Rezension Kurzgeschichten: Verbrechen, von Ferdinand von Schirach (2009) – 7 Sterne

Von Schirach erzählt knapp, nüchtern, mild lakonisch, das Gegenteil von geschwätzig. Das liest sich leicht konsumierbar und klingt wohltuend anders als deutsche Prosa sonst. Eine Geschichte dauert nicht länger als 20 Minuten, dann folgt der nächste Mord.

Nebenbei liefert von Schirach interessante Blicke hinter die Kulissen von Verbrechen und Verbrechensbekämpfung, die man sonst nur von einem investigativen Reporter bekommt, so etwa die Atmosphäre und die Überlegungen bei einem stets nicht-öffentlichen Haftprüfungstermin. Ganz gelegentlich fließen zwei Sätze Rechtskunde ein, von mir aus könnten es auch drei sein.

Ein paar Dinge allerdings stören mich:

  • Oft erzählt von Schirach nicht chronologisch. Er führt die Handlung bis zu einem spannenden Punkt; dann bricht er ab und setzt an einer anderen Stelle neu an. Cliffhanger erzeugen so künstliche Spannung. Für eine einzelne Zeitungsreportage passt das noch (Schirach schreibt auch für große Publikationen); doch liest man die Geschichten am Stück, ermüdet das Stilmittel bald.
  • Von Schirach weidet sich offenkundig an grausamen Morden und entstellten Körpern, sonst würde er sie nicht so detailliert (und betont nüchtern) beschreiben. Ein Zugeständnis ans Bild- und Krimipublikum?
  • Es gibt keine intelligenten oder unterhaltsamen Verbrechen hier, zum Beispiel einen klug geplanten Geldraub, den ein kluger Komissar aufdeckt, oder einen lebensfrohen Hochstapler und Betrüger. Täter und Opfer sind meist Prolls, psychisch Gestörte, kleine gegelte Mafiosi: kaum interessante Typen (der smarte Geschäftsmann vom Titelbild taucht in keiner Geschichte als Täter auf).
  • Von Schirach betreibt offenkundig Eigenwerbung: sein Eintreten für die Mandanten wirkt stets klug, wagemutig und äußerst engagiert; seine Vermutungen erweisen sich als zutreffend.
  • Der Wahrheitsgehalt ist unklar. Alles klingt so authentisch, doch verkauft wird Fiktion, nicht Bericht. Der Autor liefert wie gesagt sehr interessante Einblicke in ein wenig öffentliches Metier, doch manchmal erzählt von Schirach die letzten Gedanken eines Mordopfers vor dessen Tod. Das weiß er nicht aus der Zeugenvernehmung, es ist kalkuliert sadistische Fiktion und stört den Eindruck nüchternen Realismus’.

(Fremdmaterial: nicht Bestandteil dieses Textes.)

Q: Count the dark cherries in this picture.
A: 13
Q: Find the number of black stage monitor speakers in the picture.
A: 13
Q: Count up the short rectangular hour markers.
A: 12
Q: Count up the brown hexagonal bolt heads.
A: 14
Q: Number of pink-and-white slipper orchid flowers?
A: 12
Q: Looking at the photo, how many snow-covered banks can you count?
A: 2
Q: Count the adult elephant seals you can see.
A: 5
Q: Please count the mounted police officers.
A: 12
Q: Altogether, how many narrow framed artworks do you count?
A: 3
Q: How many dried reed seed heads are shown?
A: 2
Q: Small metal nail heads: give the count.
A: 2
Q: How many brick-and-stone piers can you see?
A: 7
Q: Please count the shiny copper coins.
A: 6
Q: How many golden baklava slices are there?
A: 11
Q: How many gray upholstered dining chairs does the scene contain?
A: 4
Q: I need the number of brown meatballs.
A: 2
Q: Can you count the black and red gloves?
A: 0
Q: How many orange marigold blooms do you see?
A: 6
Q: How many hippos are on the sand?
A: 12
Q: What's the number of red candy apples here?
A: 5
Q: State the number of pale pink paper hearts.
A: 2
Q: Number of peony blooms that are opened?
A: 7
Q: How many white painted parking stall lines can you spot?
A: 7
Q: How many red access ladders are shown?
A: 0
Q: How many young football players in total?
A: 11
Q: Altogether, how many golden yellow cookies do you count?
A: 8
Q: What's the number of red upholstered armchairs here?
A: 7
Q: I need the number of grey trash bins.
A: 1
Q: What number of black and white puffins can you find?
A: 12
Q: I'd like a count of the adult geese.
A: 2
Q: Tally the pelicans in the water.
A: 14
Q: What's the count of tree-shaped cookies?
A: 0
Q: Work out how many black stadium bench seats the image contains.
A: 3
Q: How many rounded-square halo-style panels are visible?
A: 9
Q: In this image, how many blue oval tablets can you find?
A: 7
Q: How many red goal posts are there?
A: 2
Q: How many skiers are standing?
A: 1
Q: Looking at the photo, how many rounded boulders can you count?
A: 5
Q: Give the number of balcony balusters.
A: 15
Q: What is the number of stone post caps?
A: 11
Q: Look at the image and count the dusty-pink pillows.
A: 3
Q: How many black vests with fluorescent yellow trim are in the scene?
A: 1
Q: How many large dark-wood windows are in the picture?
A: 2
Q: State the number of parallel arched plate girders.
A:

Darum denke ich abschließend:

Manchmal fragt man sich: Wie stark hat von Schirach die Geschichten anonymisiert? Zahlt er seinen Mandanten, Tätern, Opfern Prozente? Finde ich die richtigen Fälle via Google?

Ich habe das gern gelesen, muss aber nicht die weiteren von Schirach-Bände bestellen – der Stil ist monoton, das Personal randständig.